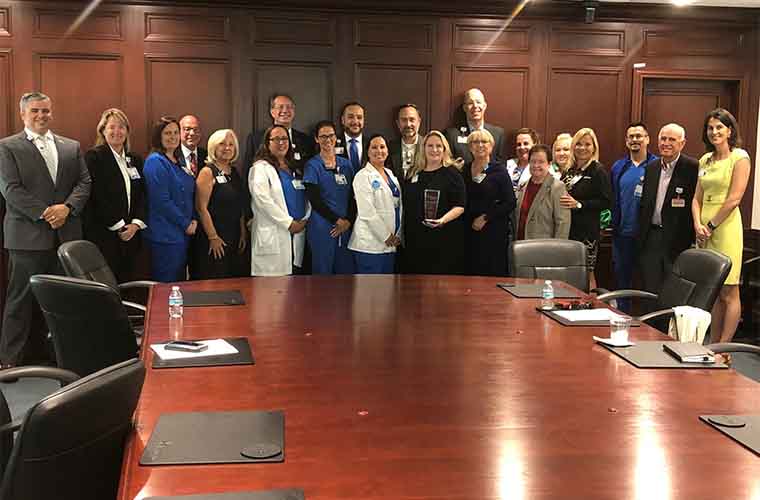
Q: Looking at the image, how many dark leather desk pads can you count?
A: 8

_____

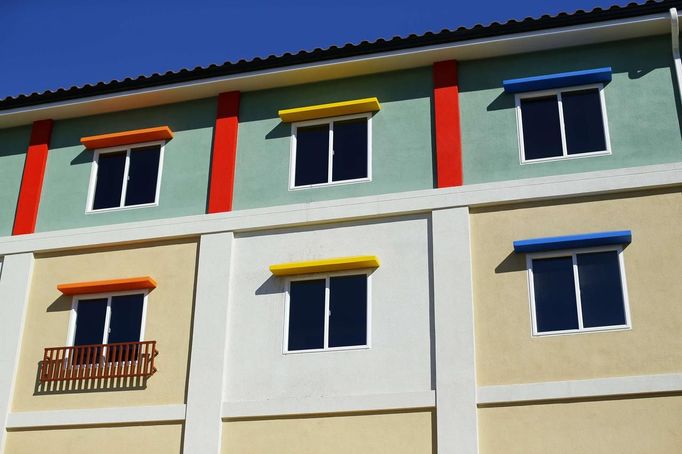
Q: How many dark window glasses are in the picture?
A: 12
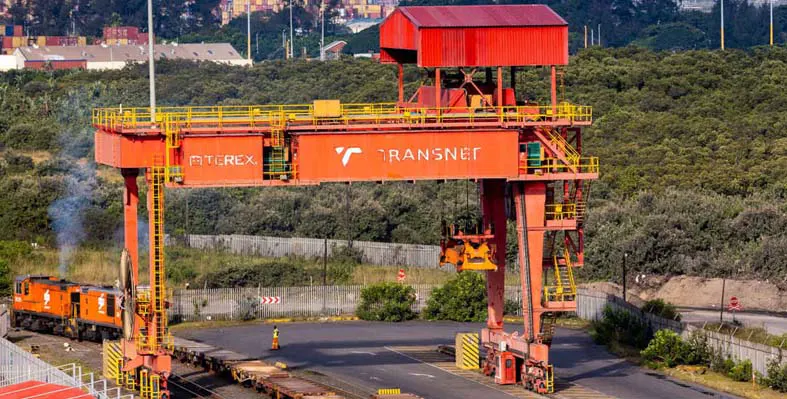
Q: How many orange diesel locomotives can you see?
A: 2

_____

**Exercise requirements**
Please copy each line of the entries in which the word "dark" shows up.

**Exercise result**
Q: Looking at the image, how many dark leather desk pads can you count?
Q: How many dark window glasses are in the picture?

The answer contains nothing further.